Guarantee. You know the deal... they pay the difference between what you actually earn and the $850.


----------



## Soldiering (Jan 21, 2019)

Guarantees are a JOKE. Insulting if you ask me. It proves they are not paying fairly per trip. Here in AZ Uber offers bonuses from 50 to 300 dollars for 20 to 80 trips. Gryft is stupid an only ever offers 200 for 100+ trips. Wonder how many robot drivers try too acheive that?


----------



## Another Uber Driver (May 27, 2015)

SpinalCabbage said:


> Just got an email from Lyft offering me $850 for doing 45 rides between tomorrow and August 4th.





SpinalCabbage said:


> Uber offered $1825 for 90 rides over 30 days. I'm going with their offer.





SpinalCabbage said:


> Guarantee. You know the deal...


Actually, you can work both of them. You must run three jobs per day in order to meet the Uber and one-point-five jobs to meet the Lyft. If you can run one extra Uber job per day, you can meet it in twenty three days. Run two extra and you can meet it in eighteen days. If you run three Lyft jobs per day, you can meet it in fifteen days. Five Uber plus three Lyft; eight jobs daily; should not be difficult.

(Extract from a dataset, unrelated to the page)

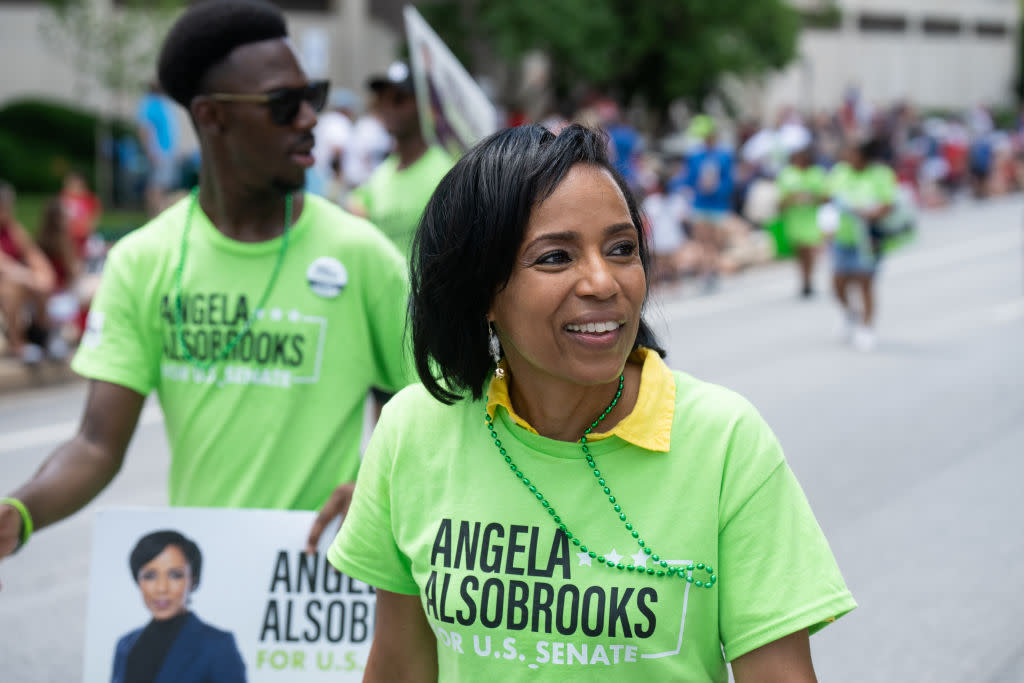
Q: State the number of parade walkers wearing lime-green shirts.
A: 5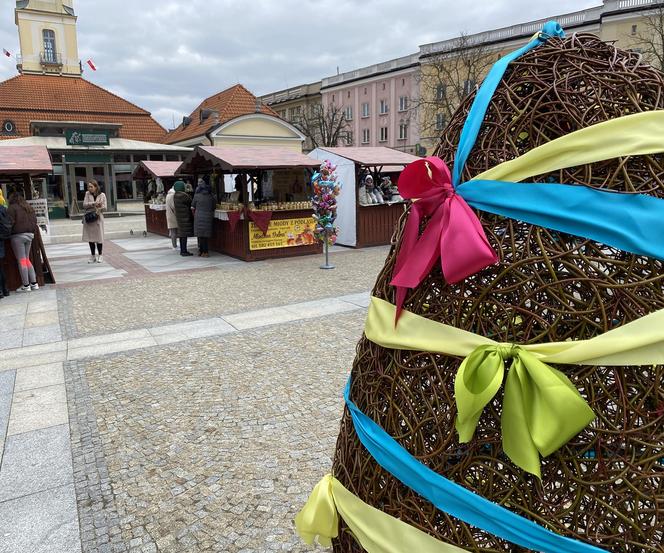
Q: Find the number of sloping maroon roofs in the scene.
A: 4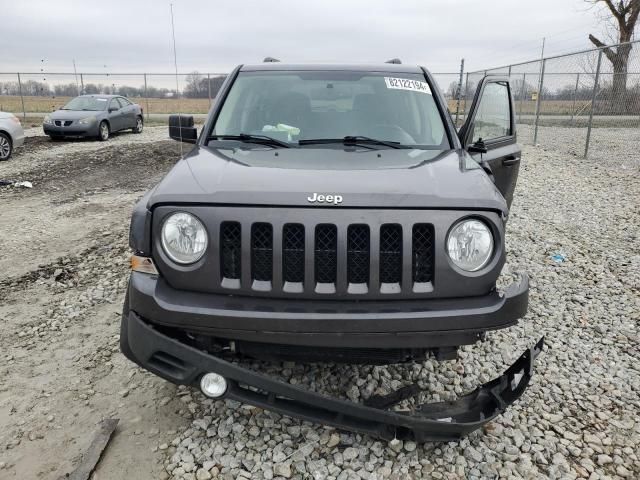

I do not know if you can do this in the Inland Empire, but, in the Capital of Your Nation, you can learn where the minimums appear the most. When you are working a guarantee, minimums are what you want. You can sprinkle in a few mediocres, but you must avoid the long trips. If there is a Wally World where pings abound, hit it. Shuffle the two packed grocery carts as you do not have time to deal with two, but one that is fairly full or less is tolerable. The urban grocery store customers here usually do not have packed carts. In the suburbs, they do, but not the city. If there are neighbourhoods populated by the elderly, hit them. The elderly never go anywhere. If deliveries count on Uber, consider them. Do try to learn if Uber counts the tips on deliveries. Neither it nor Lyft count them on passenger jobs. They count only the fare for the trip. If it has stops or a round trip, cancel it. You do not have time for stops and round trips as it is. You decidedly do not have time for them when working a quota based guarantee.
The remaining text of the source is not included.